Главная максима жанра: никто не в безопасности; чудовище может вторгнуться в нашу жизнь в любой момент. Однако для европейского хоррора, озабоченного не разрушением привычного нам мира, а погружением в мир потусторонний, смерть не является столь обязательным и рутинным событием. Разумеется, это не означает, что европейские хорроры гуманнее, даже наоборот. Просто в силу более либерального подхода к цензуре в Европе режиссеры здесь могут позволить себе показывать гораздо более жестокие вещи (вроде убийства детей), которые немыслимы в американском мейнстриме. И в то же время они не скованы схемой с отсчетом жертв, что в определенном смысле гуманизирует ужастики, как в случае с македонским фильмом «Тени».
Картина Милчо Манчевского рассказывает о враче, который пережил состояние клинической смерти и начал видеть мертвых людей. Несмотря на некоторую наивность, лента прекрасно иллюстрирует все основные особенности европейского ужаса. Фильм уделяет персонажам почти что столько же времени, сколько видам Скопье и окрестностей. Причем эти пейзажи оказываются не просто любопытным аттракционом, а способом показать, как видят окружающий мир главный герой и окружающие его призраки.
Самое примечательное — это отношение Манчевского к насилию на экране. На протяжении всего фильма сверхъестественные существа практически никого не убивают, но при этом жуткого в нем немало. Подчеркивая, что герой сталкивается с не видимыми остальным людям призраками, режиссер играет на подавленных страхах любого из нас.
Девизом фильма служит принцип «странно — это страшно». Как не сойти с ума, как не оказаться в ситуации, при которой происходящие вокруг события не имеют никакого, даже самого странного объяснения? Речь идет не столько о страхе физического, сколько ментального увечья, что, согласитесь, куда ужаснее человека с бензопилой.
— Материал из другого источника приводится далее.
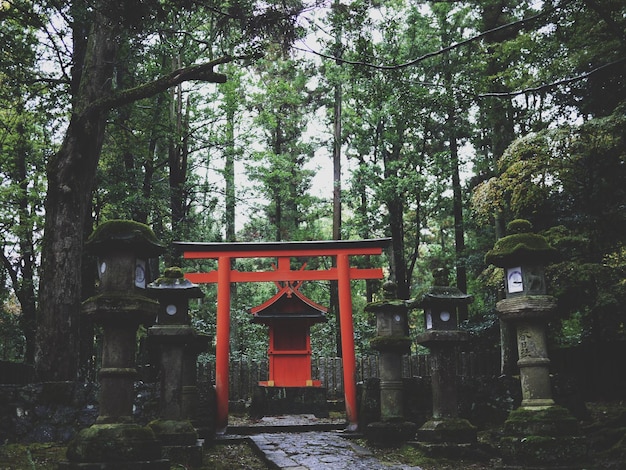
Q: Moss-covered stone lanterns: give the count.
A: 5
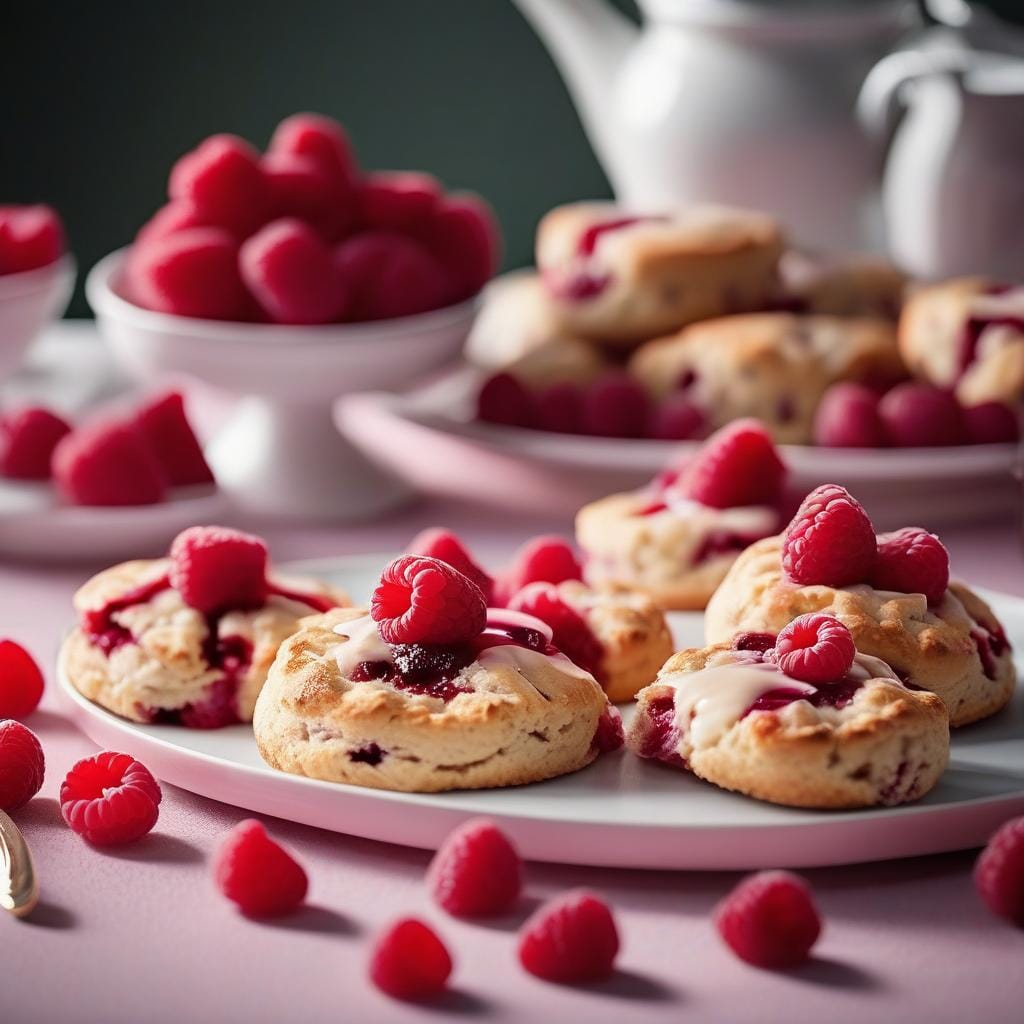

Картина «Крепкий сон», а если перевести дословно с испанского «Пока ты спишь», не что иное, как отсылка к другой работе режиссера Жауме Балагуэро «Репортаж». Именно так в этом нашумевшем ужастике называлась телепередача главной героини, которая оказалась в зловещем доме.
Со своей работой «Крепкий сон» режиссер демонстрирует свой продолжительный прогресс, снимая нестандартные работы, тем самым возвышая весь испанский кинематограф. Оригинальный сценарий и отличная постановка практически доводят фильм до разряда шедевров, авторам не хватило всего малость, чтобы снять свой маленький шедевр.
Главный герой Сезар придерживается необычной философии жизни, находясь между психическим расстройством и рациональным осознанием своего никчемного существования. Но лента «Крепкий сон» ни в коем случае не пытается навязать зрителю свою пищу для размышления, этот фильм строго придерживается канонов триллера, хотя режиссер довольно доступно объясняет поступки главного героя.
Атмосфера присутствует на протяжении всего фильма, и это при наличии всего-навсего одной кровавой сцены, вся эта атмосфера реализована благодаря отличной работе сценариста. Постарался и актер Луис Тосар, привлекший внимание еще с криминальной ленты «Камера 211», со своей ролью он справился безупречно, и остается только пожелать успехов в его актерской карьере.
Отличный триллер, возможно, ступивший на путь культовых, авторам не хватило каких-то на всего мелочей, чтобы снять по-настоящему один из лучших триллеров последних лент, но и без них режиссер Жауме Балагуэро пополнил свой список очередной занятной работой.